日本のスタートアップ育成5か年計画
2022年11月、政府はスタートアップを生み育てるエコシステムを創出し、戦後の創業期に次ぐ第2の創業ブームを実現することを目的に、「スタートアップ育成5か年計画」を策定した。
公的資金に加えて民間からの投資も呼び込むことで、現在8000億円規模の投資額を今後5年間で10倍超の10兆円規模に拡大するほか、時価総額10億ドル以上の未上場企業であるユニコーンを100社、スタートアップを10万社創出することを目標に掲げる。
同計画は、①人材・ネットワークの構築、②資金供給の強化と出口戦略の多様化、③オープンイノベーションの推進という3本柱を中心とする(図表1)。特に注力するのが、経済・社会課題の解決などにより、社会に大きなインパクトを与える専門性の高い先進技術であるディープテック分野だ。
図表1 「スタートアップ育成5か年計画」の概要
今年6月に発表された、岸田政権の「経済財政運営と改革の基本方針2024~賃上げと投資がけん引する成長型経済の実現~(骨太方針2024)」においても、「ディープテック分野の研究・事業開発に対し、支援段階や内容、方法の充実を図る」ことが言及されている。
ディープテックとは、AIやロボット工学、自動運転、量子コンピューティング、バイオテクノロジー、IoT、新素材などを指す。

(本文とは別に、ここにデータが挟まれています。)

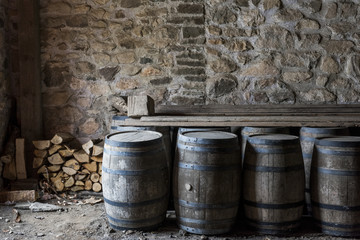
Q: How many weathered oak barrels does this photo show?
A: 8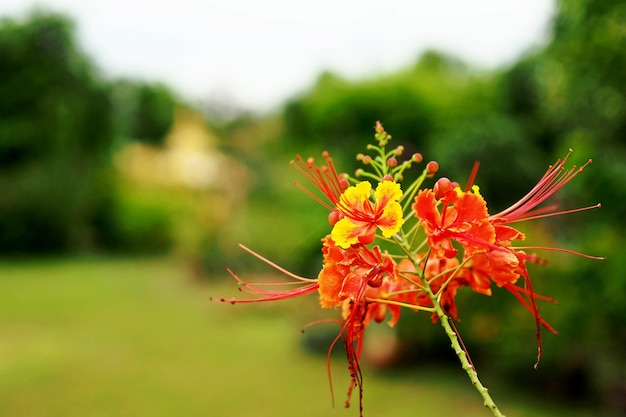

国としてディープテック・スタートアップ育成を推進する理由について、内閣府 科学技術・イノベーション推進事務局 参事官(イノベーション推進担当)の有賀理氏は、次のように説明する。「日本は国内総生産(GDP)が名目・ドルベースでドイツに抜かれて世界3位から4位に後退するなど、国力の低下が懸念されている。そうした中にあっても素晴らしい技術や研究があり、それが日本の強みだ。ただ、世の中に出していく部分が弱いため、国を挙げて支援していこうとしている」
内閣府 科学技術・イノベーション推進事務局 参事官(イノベーション推進担当) 有賀理氏
日本総合研究所 調査部 上席主任研究員の岩崎薫里氏も「日本が得意とするものづくり、なかでも部品や材料を相互に調整することで高品質な製品を作り上げる『すり合わせ技術』を活かせるディープテックが、日本にとっての勝ち筋だろう」と話す。
日本総合研究所 調査部 上席主任研究員 岩崎薫里氏
日本経済を牽引し、グローバルで存在感を発揮しているトヨタ自動車やソニーといった大企業も、創業当初は当然スタートアップだった。「各業界とも新興国の台頭などで競争環境が大きく変化しており、いつまでも既存の大企業に頼っているわけにはいかない。新たに日本を代表する大企業へと成長するようなディープテック・スタートアップの登場が待たれている」(岩崎氏)という。